INFORMATION SUPPLIED: Begin

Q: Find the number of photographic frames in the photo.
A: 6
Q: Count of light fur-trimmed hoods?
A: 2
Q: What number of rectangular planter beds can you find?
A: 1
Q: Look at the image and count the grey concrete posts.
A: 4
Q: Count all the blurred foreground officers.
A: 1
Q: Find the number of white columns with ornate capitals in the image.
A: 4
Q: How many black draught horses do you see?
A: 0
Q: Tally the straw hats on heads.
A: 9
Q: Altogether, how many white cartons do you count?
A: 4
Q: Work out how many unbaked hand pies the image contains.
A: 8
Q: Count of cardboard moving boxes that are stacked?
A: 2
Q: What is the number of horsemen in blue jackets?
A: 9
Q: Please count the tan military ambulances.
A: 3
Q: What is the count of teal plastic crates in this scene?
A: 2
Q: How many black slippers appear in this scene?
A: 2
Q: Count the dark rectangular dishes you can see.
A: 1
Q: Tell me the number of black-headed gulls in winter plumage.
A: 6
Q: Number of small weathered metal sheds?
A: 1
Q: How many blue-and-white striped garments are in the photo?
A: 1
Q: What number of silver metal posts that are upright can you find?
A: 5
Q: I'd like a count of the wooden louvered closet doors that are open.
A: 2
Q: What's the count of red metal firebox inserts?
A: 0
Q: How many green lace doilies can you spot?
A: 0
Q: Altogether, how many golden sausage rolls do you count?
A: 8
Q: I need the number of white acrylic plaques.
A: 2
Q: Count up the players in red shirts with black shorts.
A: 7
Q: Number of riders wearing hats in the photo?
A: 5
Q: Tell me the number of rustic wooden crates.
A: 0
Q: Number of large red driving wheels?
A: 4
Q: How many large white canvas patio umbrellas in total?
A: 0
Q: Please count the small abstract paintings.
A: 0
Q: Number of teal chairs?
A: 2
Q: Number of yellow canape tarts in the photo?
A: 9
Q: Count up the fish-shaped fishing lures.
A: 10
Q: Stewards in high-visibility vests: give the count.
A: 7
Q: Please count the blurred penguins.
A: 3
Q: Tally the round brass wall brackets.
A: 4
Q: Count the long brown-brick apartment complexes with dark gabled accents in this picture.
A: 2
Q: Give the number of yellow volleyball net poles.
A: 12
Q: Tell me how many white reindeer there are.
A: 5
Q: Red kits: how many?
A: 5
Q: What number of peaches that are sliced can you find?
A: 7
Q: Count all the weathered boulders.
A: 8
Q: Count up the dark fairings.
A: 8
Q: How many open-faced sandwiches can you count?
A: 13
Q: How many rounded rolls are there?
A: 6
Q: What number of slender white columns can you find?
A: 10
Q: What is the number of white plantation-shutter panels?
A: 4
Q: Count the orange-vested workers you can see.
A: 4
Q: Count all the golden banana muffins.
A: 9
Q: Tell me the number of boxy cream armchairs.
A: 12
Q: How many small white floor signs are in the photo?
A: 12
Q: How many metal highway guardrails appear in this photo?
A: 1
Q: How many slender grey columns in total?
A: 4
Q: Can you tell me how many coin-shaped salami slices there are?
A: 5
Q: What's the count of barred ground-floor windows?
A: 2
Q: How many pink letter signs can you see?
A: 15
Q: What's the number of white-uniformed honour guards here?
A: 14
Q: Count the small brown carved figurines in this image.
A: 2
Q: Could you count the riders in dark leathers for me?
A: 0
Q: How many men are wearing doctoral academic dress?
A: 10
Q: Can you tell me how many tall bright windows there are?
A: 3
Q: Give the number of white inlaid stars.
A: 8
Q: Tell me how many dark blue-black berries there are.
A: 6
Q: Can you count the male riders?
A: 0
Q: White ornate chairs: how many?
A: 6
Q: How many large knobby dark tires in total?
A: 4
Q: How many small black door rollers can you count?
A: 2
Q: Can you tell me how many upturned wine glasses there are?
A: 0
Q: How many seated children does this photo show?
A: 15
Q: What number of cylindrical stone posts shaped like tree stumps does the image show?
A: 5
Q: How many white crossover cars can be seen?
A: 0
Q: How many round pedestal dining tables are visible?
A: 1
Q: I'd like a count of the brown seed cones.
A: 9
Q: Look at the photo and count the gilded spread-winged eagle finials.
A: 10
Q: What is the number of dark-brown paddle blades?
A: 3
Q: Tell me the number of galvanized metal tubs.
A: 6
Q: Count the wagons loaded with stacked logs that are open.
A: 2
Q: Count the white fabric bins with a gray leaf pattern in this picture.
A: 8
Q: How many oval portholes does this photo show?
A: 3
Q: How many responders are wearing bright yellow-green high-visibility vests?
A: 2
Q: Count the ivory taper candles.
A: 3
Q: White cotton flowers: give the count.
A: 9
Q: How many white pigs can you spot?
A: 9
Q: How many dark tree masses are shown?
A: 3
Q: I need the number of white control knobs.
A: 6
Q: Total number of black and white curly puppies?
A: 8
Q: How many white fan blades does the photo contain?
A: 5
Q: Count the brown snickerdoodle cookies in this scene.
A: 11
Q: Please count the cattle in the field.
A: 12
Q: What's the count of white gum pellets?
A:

INFORMATION SUPPLIED: End

» EXERCISE BRIEF
Could you give the records above again, exactly and in full?

» SOLUTION TO THE EXERCISE
Q: Find the number of photographic frames in the photo.
A: 6
Q: Count of light fur-trimmed hoods?
A: 2
Q: What number of rectangular planter beds can you find?
A: 1
Q: Look at the image and count the grey concrete posts.
A: 4
Q: Count all the blurred foreground officers.
A: 1
Q: Find the number of white columns with ornate capitals in the image.
A: 4
Q: How many black draught horses do you see?
A: 0
Q: Tally the straw hats on heads.
A: 9
Q: Altogether, how many white cartons do you count?
A: 4
Q: Work out how many unbaked hand pies the image contains.
A: 8
Q: Count of cardboard moving boxes that are stacked?
A: 2
Q: What is the number of horsemen in blue jackets?
A: 9
Q: Please count the tan military ambulances.
A: 3
Q: What is the count of teal plastic crates in this scene?
A: 2
Q: How many black slippers appear in this scene?
A: 2
Q: Count the dark rectangular dishes you can see.
A: 1
Q: Tell me the number of black-headed gulls in winter plumage.
A: 6
Q: Number of small weathered metal sheds?
A: 1
Q: How many blue-and-white striped garments are in the photo?
A: 1
Q: What number of silver metal posts that are upright can you find?
A: 5
Q: I'd like a count of the wooden louvered closet doors that are open.
A: 2
Q: What's the count of red metal firebox inserts?
A: 0
Q: How many green lace doilies can you spot?
A: 0
Q: Altogether, how many golden sausage rolls do you count?
A: 8
Q: I need the number of white acrylic plaques.
A: 2
Q: Count up the players in red shirts with black shorts.
A: 7
Q: Number of riders wearing hats in the photo?
A: 5
Q: Tell me the number of rustic wooden crates.
A: 0
Q: Number of large red driving wheels?
A: 4
Q: How many large white canvas patio umbrellas in total?
A: 0
Q: Please count the small abstract paintings.
A: 0
Q: Number of teal chairs?
A: 2
Q: Number of yellow canape tarts in the photo?
A: 9
Q: Count up the fish-shaped fishing lures.
A: 10
Q: Stewards in high-visibility vests: give the count.
A: 7
Q: Please count the blurred penguins.
A: 3
Q: Tally the round brass wall brackets.
A: 4
Q: Count the long brown-brick apartment complexes with dark gabled accents in this picture.
A: 2
Q: Give the number of yellow volleyball net poles.
A: 12
Q: Tell me how many white reindeer there are.
A: 5
Q: Red kits: how many?
A: 5
Q: What number of peaches that are sliced can you find?
A: 7
Q: Count all the weathered boulders.
A: 8
Q: Count up the dark fairings.
A: 8
Q: How many open-faced sandwiches can you count?
A: 13
Q: How many rounded rolls are there?
A: 6
Q: What number of slender white columns can you find?
A: 10
Q: What is the number of white plantation-shutter panels?
A: 4
Q: Count the orange-vested workers you can see.
A: 4
Q: Count all the golden banana muffins.
A: 9
Q: Tell me the number of boxy cream armchairs.
A: 12
Q: How many small white floor signs are in the photo?
A: 12
Q: How many metal highway guardrails appear in this photo?
A: 1
Q: How many slender grey columns in total?
A: 4
Q: Can you tell me how many coin-shaped salami slices there are?
A: 5
Q: What's the count of barred ground-floor windows?
A: 2
Q: How many pink letter signs can you see?
A: 15
Q: What's the number of white-uniformed honour guards here?
A: 14
Q: Count the small brown carved figurines in this image.
A: 2
Q: Could you count the riders in dark leathers for me?
A: 0
Q: How many men are wearing doctoral academic dress?
A: 10
Q: Can you tell me how many tall bright windows there are?
A: 3
Q: Give the number of white inlaid stars.
A: 8
Q: Tell me how many dark blue-black berries there are.
A: 6
Q: Can you count the male riders?
A: 0
Q: White ornate chairs: how many?
A: 6
Q: How many large knobby dark tires in total?
A: 4
Q: How many small black door rollers can you count?
A: 2
Q: Can you tell me how many upturned wine glasses there are?
A: 0
Q: How many seated children does this photo show?
A: 15
Q: What number of cylindrical stone posts shaped like tree stumps does the image show?
A: 5
Q: How many white crossover cars can be seen?
A: 0
Q: How many round pedestal dining tables are visible?
A: 1
Q: I'd like a count of the brown seed cones.
A: 9
Q: Look at the photo and count the gilded spread-winged eagle finials.
A: 10
Q: What is the number of dark-brown paddle blades?
A: 3
Q: Tell me the number of galvanized metal tubs.
A: 6
Q: Count the wagons loaded with stacked logs that are open.
A: 2
Q: Count the white fabric bins with a gray leaf pattern in this picture.
A: 8
Q: How many oval portholes does this photo show?
A: 3
Q: How many responders are wearing bright yellow-green high-visibility vests?
A: 2
Q: Count the ivory taper candles.
A: 3
Q: White cotton flowers: give the count.
A: 9
Q: How many white pigs can you spot?
A: 9
Q: How many dark tree masses are shown?
A: 3
Q: I need the number of white control knobs.
A: 6
Q: Total number of black and white curly puppies?
A: 8
Q: How many white fan blades does the photo contain?
A: 5
Q: Count the brown snickerdoodle cookies in this scene.
A: 11
Q: Please count the cattle in the field.
A: 12
Q: What's the count of white gum pellets?
A:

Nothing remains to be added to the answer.